Thinking is an uncanny game of ghosts. Memory and art are conjuring acts that put us in touch with spirits. We might even say that to be human is to be haunted.

Don’t be afraid of no ghost

The Fear of Ghosts

Fresno Bee, October 31, 2015

A recent survey from Chapman University found that more than 40 percent of Americans believe in ghosts. The study also found that those who believe in ghosts tend to be generally more fearful.

It stands to reason that seeing a ghost may make you paranoid. But paranoia also can open the door to paranormal beliefs. The cure for the fear of phantoms is to cultivate tranquil mindfulness, a life of virtue and a reasonable approach to ghosts.

free-halloween-ghostFor example, it is not clear how ghosts could harm us. Ghosts are supposedly immaterial beings. They pass through walls and rise out of graves. A ghost’s spiritual nature makes it difficult to conceive a ghost physically harming us. That 1990 movie “Ghost” makes this clear: Patrick Swayze’s ghost has trouble making contact with the material world.

This problem undermines the claims of those who say that ghosts show up in photographs or on recordings. If ghosts have no material reality, they can’t be photographed or recorded. Phantom photos and spooky sounds are best explained in natural terms as shadows, echoes or glitches in recording devices.

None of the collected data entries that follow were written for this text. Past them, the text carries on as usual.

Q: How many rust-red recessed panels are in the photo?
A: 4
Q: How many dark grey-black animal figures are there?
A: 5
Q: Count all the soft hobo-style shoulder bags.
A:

Naturalists explain ghosts as projections of the mind. Charles Darwin, for example, suggested that the animal imagination gives birth to ghosts. Animals are ever alert to the presence of threatening agents.

Swirling dust or flickering light can prompt us to see a phantom presence and prime the fight-or-flight response. Darwin explained that his own dog tended to react to unexpected movement as if there were an unseen spiritual entity at work – growling fiercely and barking when a parasol was moved by a breeze.

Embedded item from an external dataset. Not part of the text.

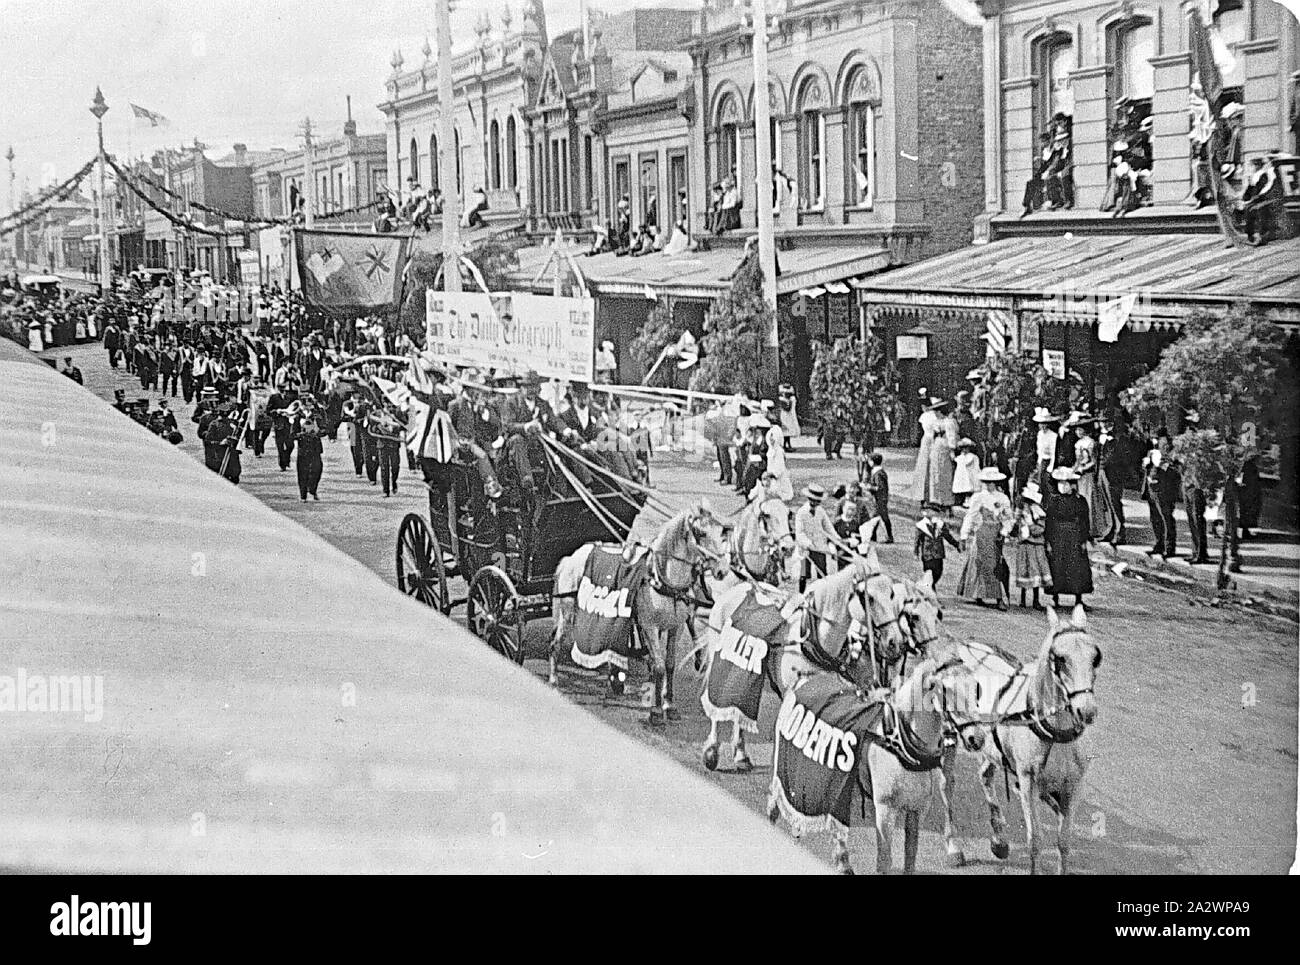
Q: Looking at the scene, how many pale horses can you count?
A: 6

Of course, a ghost’s most terrifying power is not physical. Ghosts are spiritual beings who can invade our minds and trouble our dreams. Consider the great ghosts of literature. The specters that haunt Hamlet, Macbeth or Scrooge assault the mind, planting seeds of doubt and despair.

Such ghosts can be explained as psychic creations, frightening figments of the imagination – unconscious anxieties brought to life and projected on the world. Even so, the dread is real whether we actually are haunted by spectral beings or merely are afflicted by the eerie emanations of the subconscious.

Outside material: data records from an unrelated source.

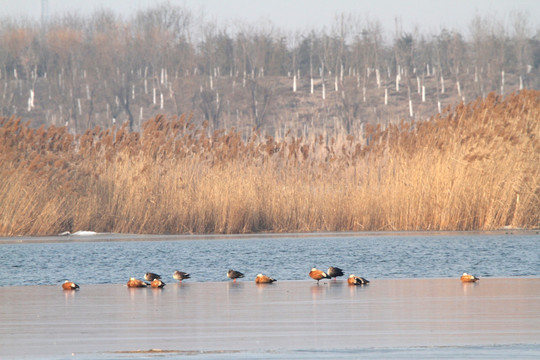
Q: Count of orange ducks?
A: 7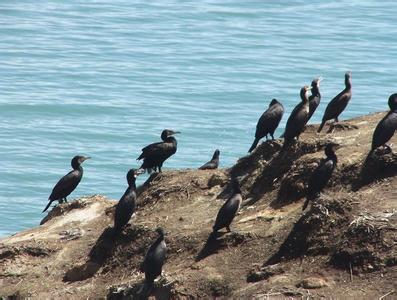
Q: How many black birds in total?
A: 12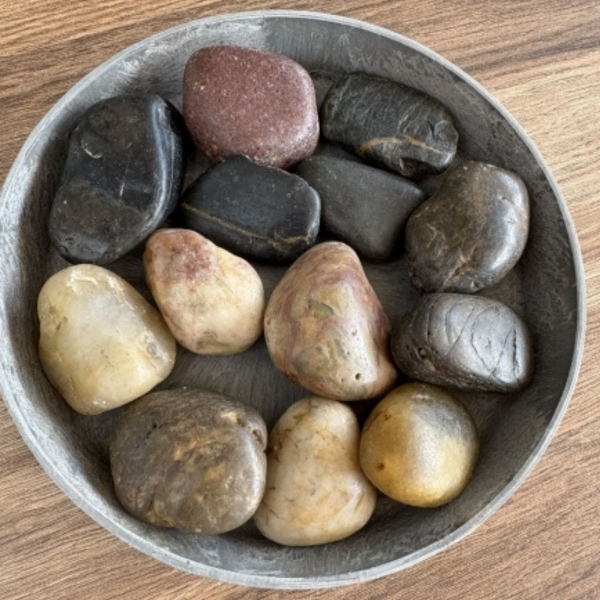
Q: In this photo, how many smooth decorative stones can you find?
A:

Behind all of this may be the fear of death, which Freud supposed was the source of the experience of the uncanny. The thought of death and the presence of dead bodies can send shivers down the spine. Those shudders can feel like a haunting. But the tickle on the neck and the hair-raising shudder is really the body pumping adrenaline, tuning up the senses, getting ready to fight or flee.

The dread of the uncanny can lead to dizziness and a feeling of unreality. The familiar seems suddenly foreign. The senses tingle. Panic and paranoia arise as the imagination runs wild. And ghosts may appear.

Walk down a dark and desolate street late on Halloween night. Your breathing becomes shallow. Your eyes open as you search the gloom. Odd images flicker in the corner of the eye. Rustling leaves hint that something is lurking. In the frisson of fear, shadows appear as spooks and specters.

On Halloween, we are told that the door between the living and the dead opens a crack. I doubt that the dead really do come back to haunt us. But there is no doubt that the mind can be visited by phantoms and figments, including vivid memories of the dead.

The experience of being haunted is as real as the experience of fear, guilt, sorrow and shame. The living often are afflicted by grief, remorse, anguish and regret. Our minds are haunted by memory and loss. Beneath much of this is the uncanny recognition that we, too, will someday slip through the crack of death into that undiscovered country, from which no traveler returns.

We should give due respect to the dead. But good people have nothing to fear from ghosts or from death. Tranquil mindfulness cures the anxiety, guilt and shame that ghosts exploit. Mindfulness helps us live in peace with our memories of the dead. And a virtuous life provides stability in the face of the uncanny fact that each of us will someday shuffle off this mortal coil and exit through the ghostly gate.